** Opening Materials provided block **
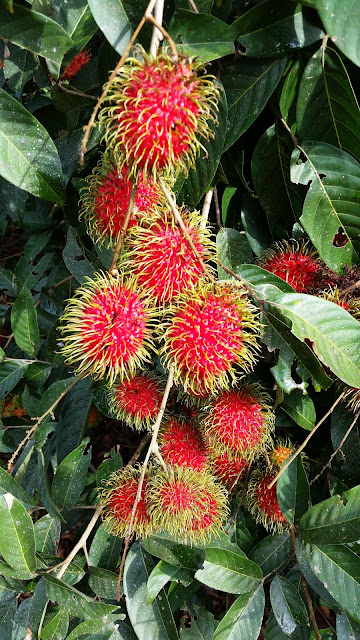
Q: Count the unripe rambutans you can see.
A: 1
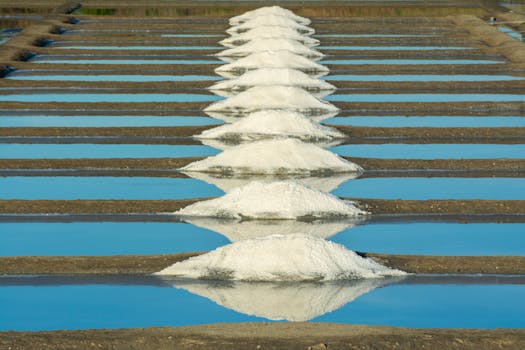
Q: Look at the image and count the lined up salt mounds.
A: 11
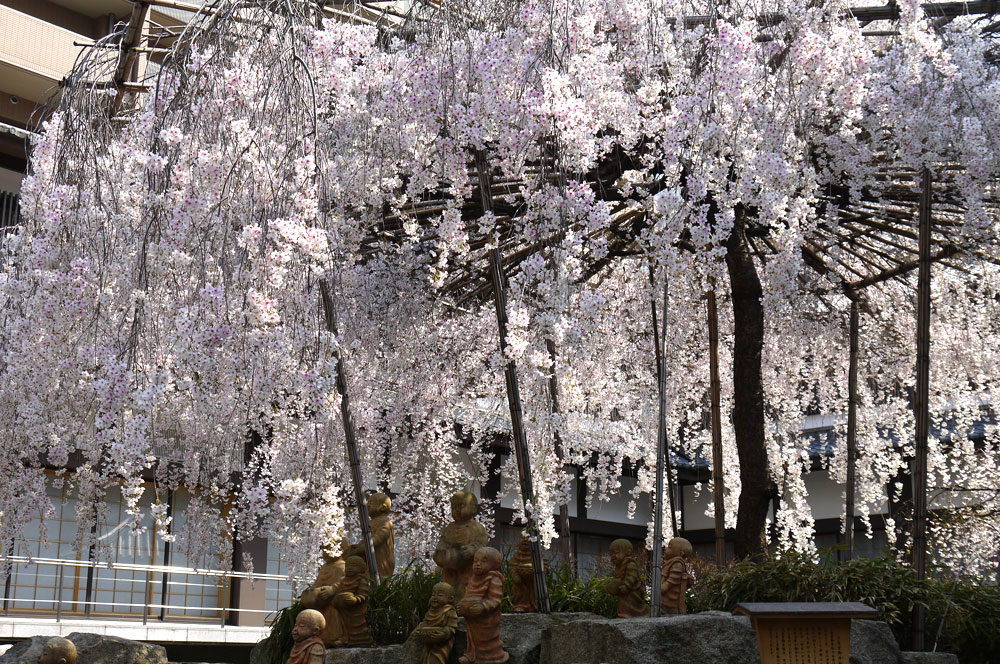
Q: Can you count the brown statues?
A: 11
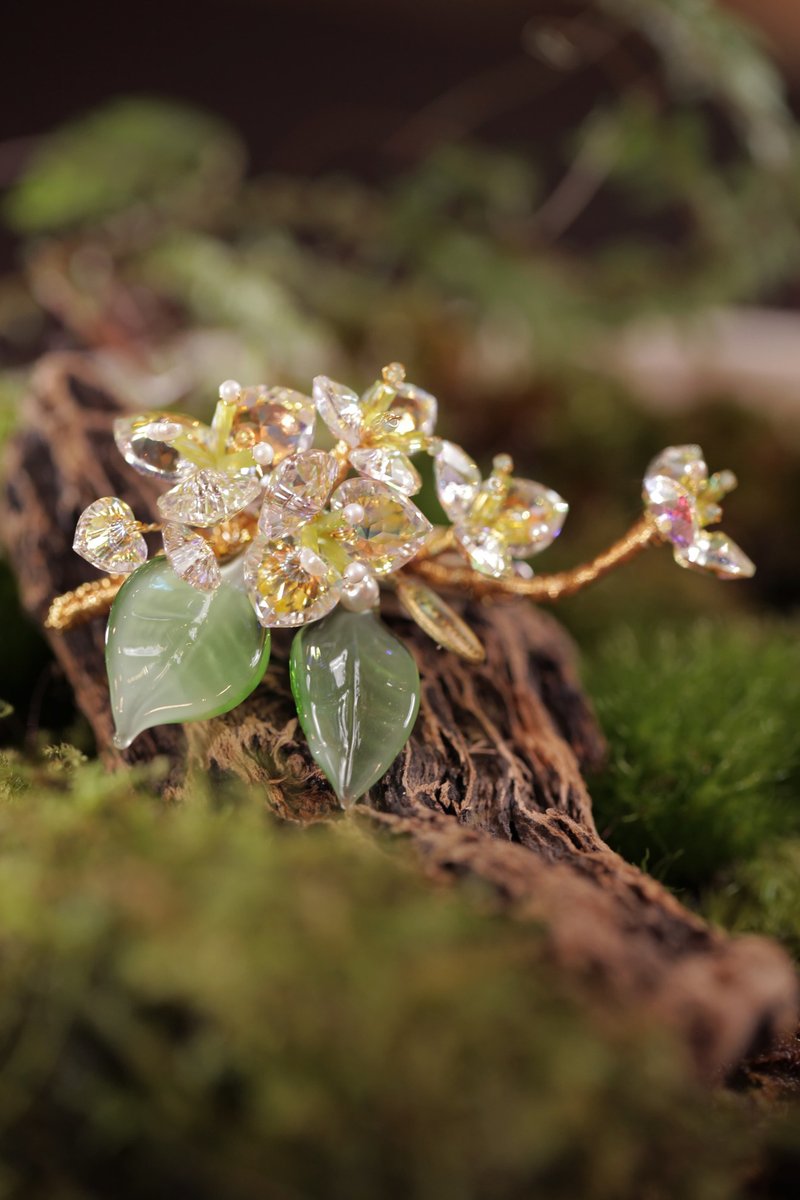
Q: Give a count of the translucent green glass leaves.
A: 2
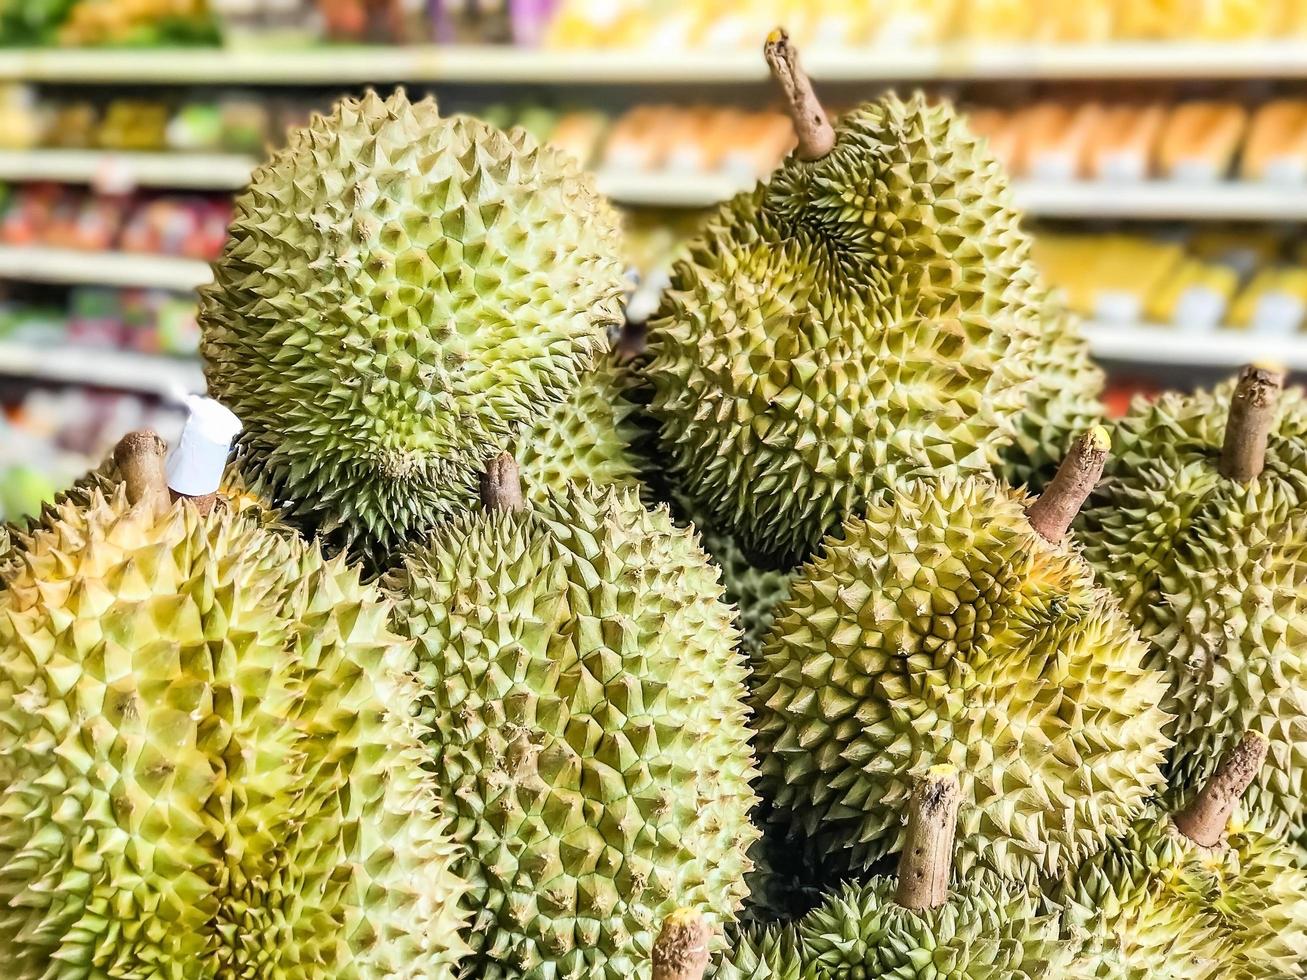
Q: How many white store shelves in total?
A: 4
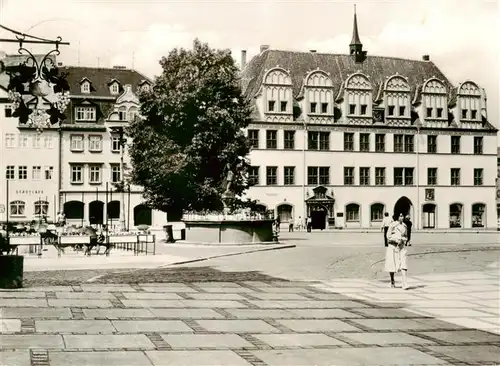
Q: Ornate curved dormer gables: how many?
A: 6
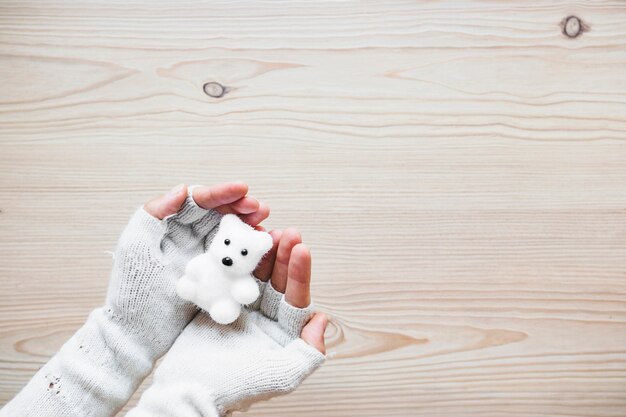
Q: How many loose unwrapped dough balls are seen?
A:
** Closing Materials provided block **
Task prompt:
Look through the entries above. Copy out every line holding the word "many".

Answer section:
Q: How many white store shelves in total?
Q: Ornate curved dormer gables: how many?
Q: How many loose unwrapped dough balls are seen?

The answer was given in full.